[[ Input for this task open ]]

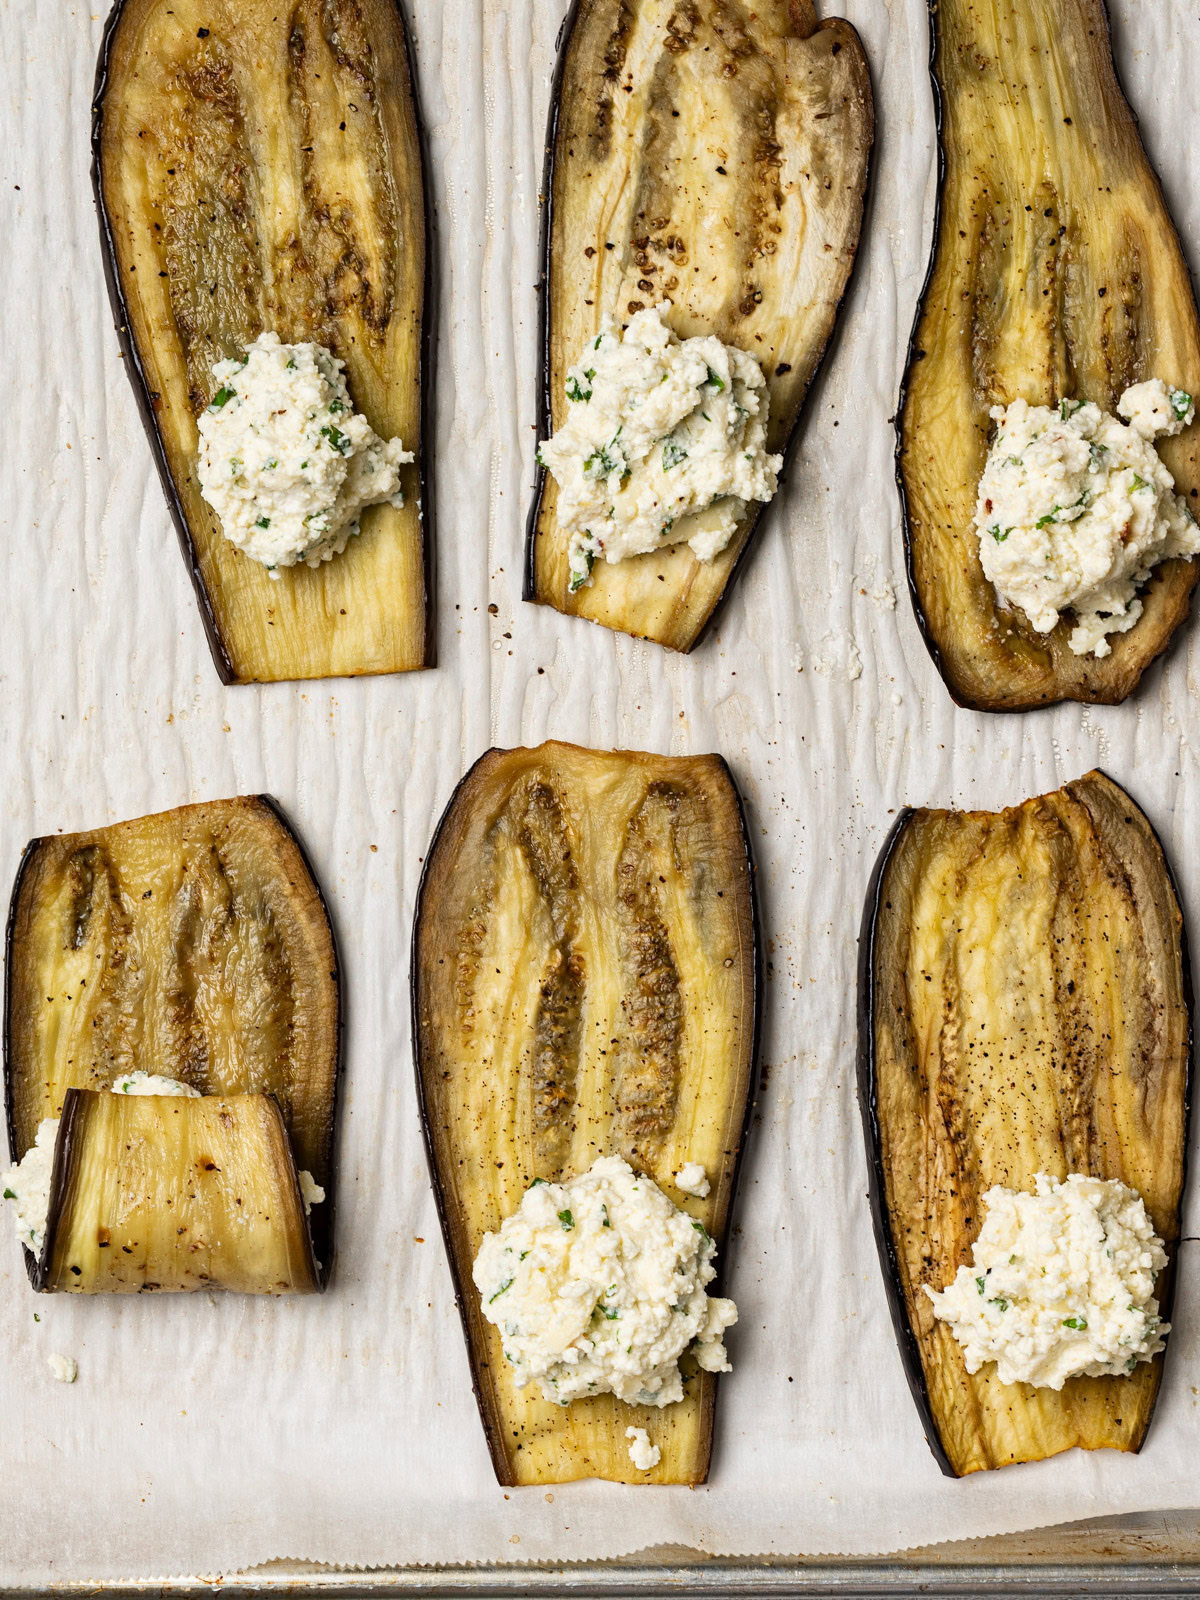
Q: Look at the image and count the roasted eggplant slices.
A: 6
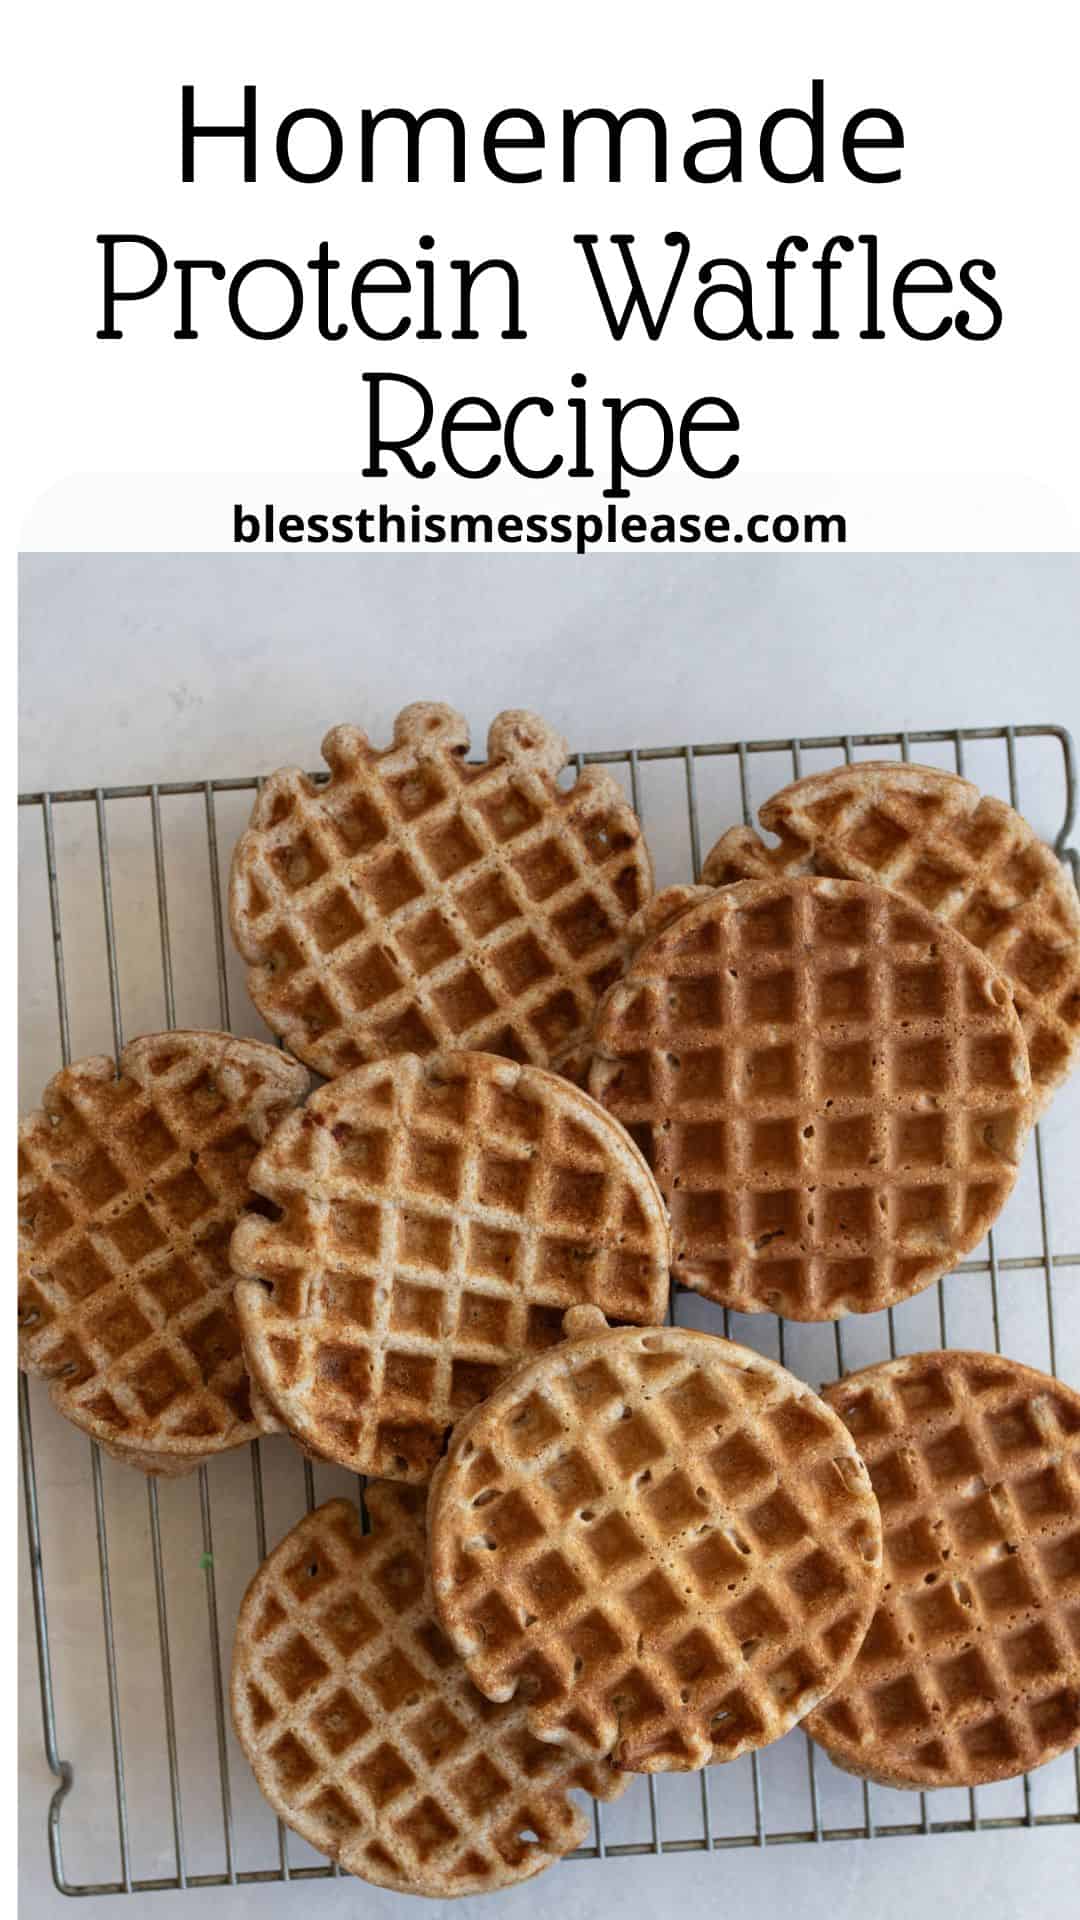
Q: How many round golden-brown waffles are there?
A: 8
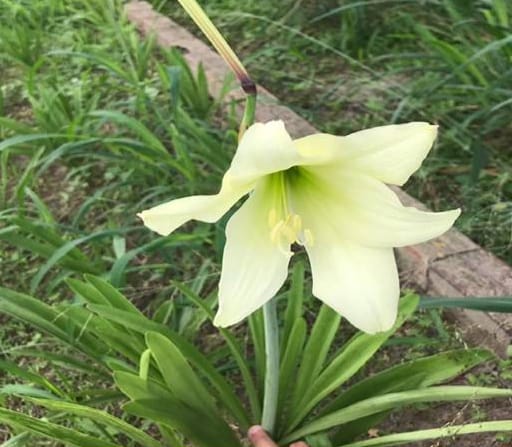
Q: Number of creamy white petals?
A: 6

[[ Input for this task closed ]]

## [The problem]
Please reproduce the data above word for word, skipping all images.

## [Reply]
Q: Look at the image and count the roasted eggplant slices.
A: 6
Q: How many round golden-brown waffles are there?
A: 8
Q: Number of creamy white petals?
A: 6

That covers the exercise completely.